- [EXERCISE DIRECTIONS]:
Return the listing below exactly, with the pictures dropped.

- [EXERCISE MATERIALS]:

-----

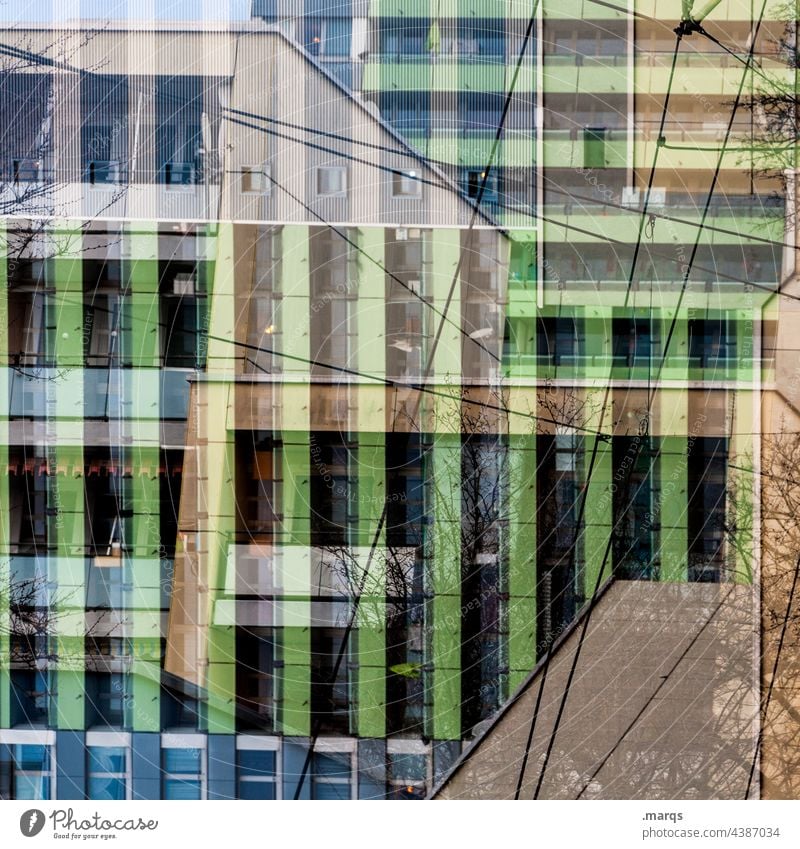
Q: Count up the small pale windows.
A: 3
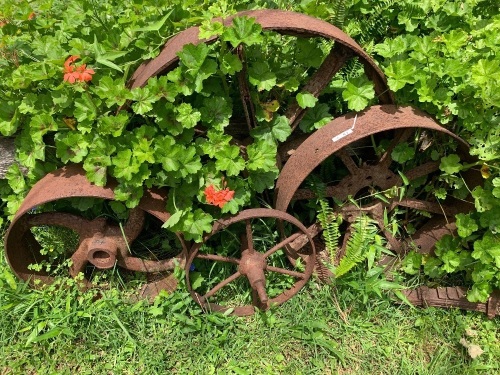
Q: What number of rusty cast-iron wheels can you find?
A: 4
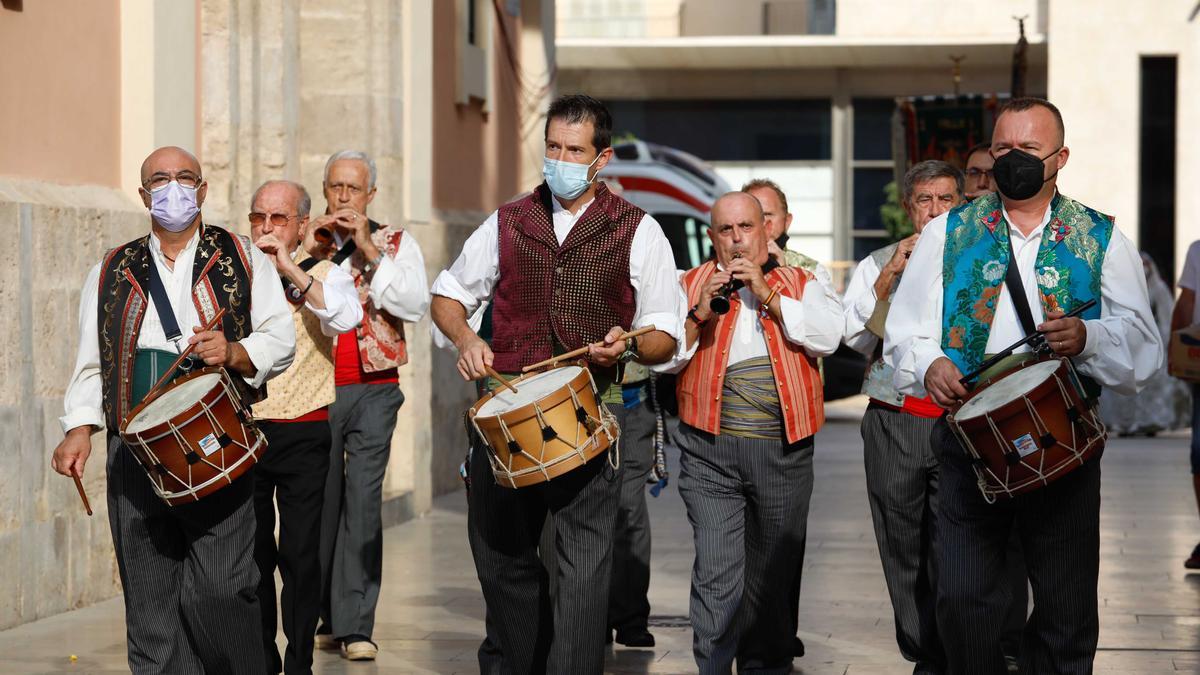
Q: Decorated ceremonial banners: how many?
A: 1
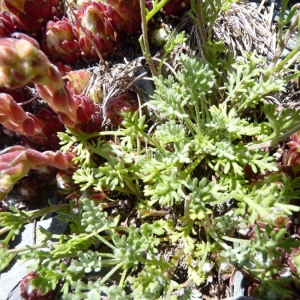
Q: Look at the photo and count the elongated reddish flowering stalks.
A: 3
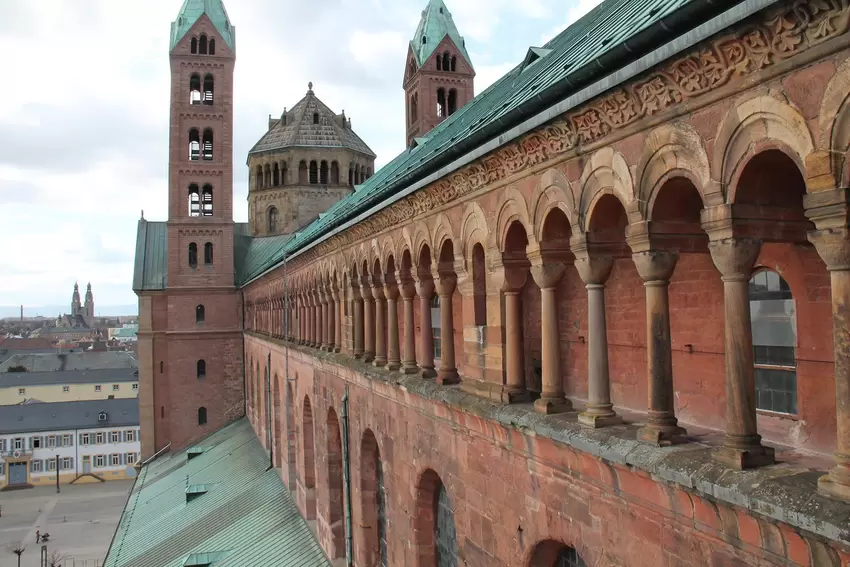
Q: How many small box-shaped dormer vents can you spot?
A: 3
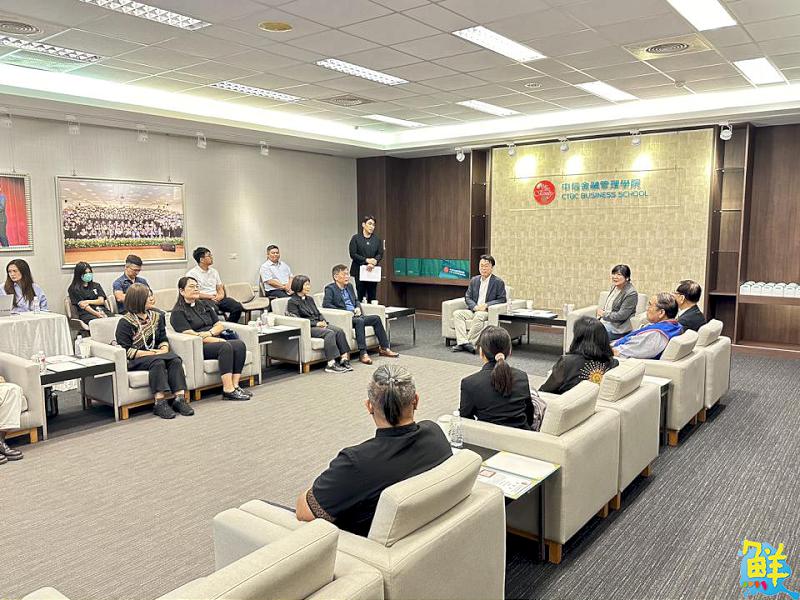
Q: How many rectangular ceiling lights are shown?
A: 10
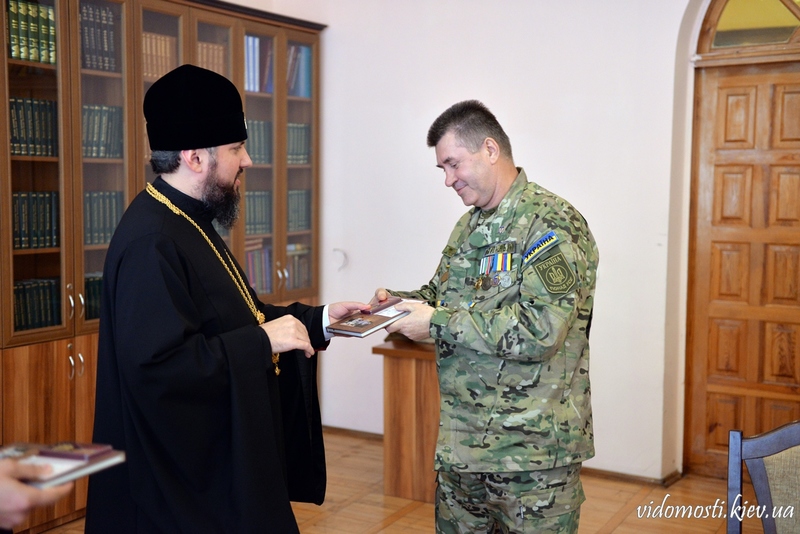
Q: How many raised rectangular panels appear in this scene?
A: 10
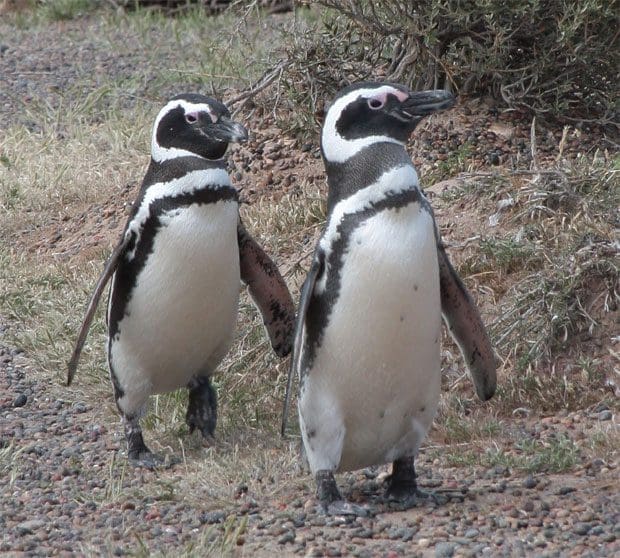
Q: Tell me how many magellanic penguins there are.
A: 2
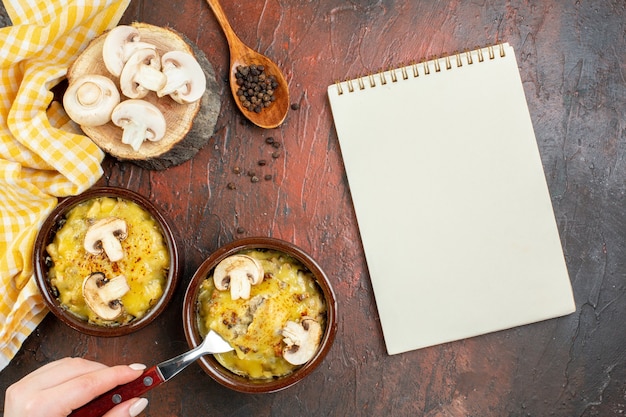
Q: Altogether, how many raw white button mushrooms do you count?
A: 5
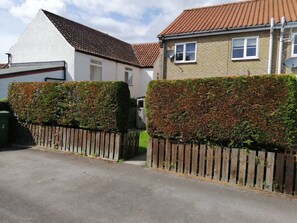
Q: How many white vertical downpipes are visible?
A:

-----

- [EXERCISE RESULT]:
Q: Count up the small pale windows.
A: 3
Q: What number of rusty cast-iron wheels can you find?
A: 4
Q: Decorated ceremonial banners: how many?
A: 1
Q: Look at the photo and count the elongated reddish flowering stalks.
A: 3
Q: How many small box-shaped dormer vents can you spot?
A: 3
Q: How many rectangular ceiling lights are shown?
A: 10
Q: How many raised rectangular panels appear in this scene?
A: 10
Q: Tell me how many magellanic penguins there are.
A: 2
Q: Altogether, how many raw white button mushrooms do you count?
A: 5
Q: How many white vertical downpipes are visible?
A:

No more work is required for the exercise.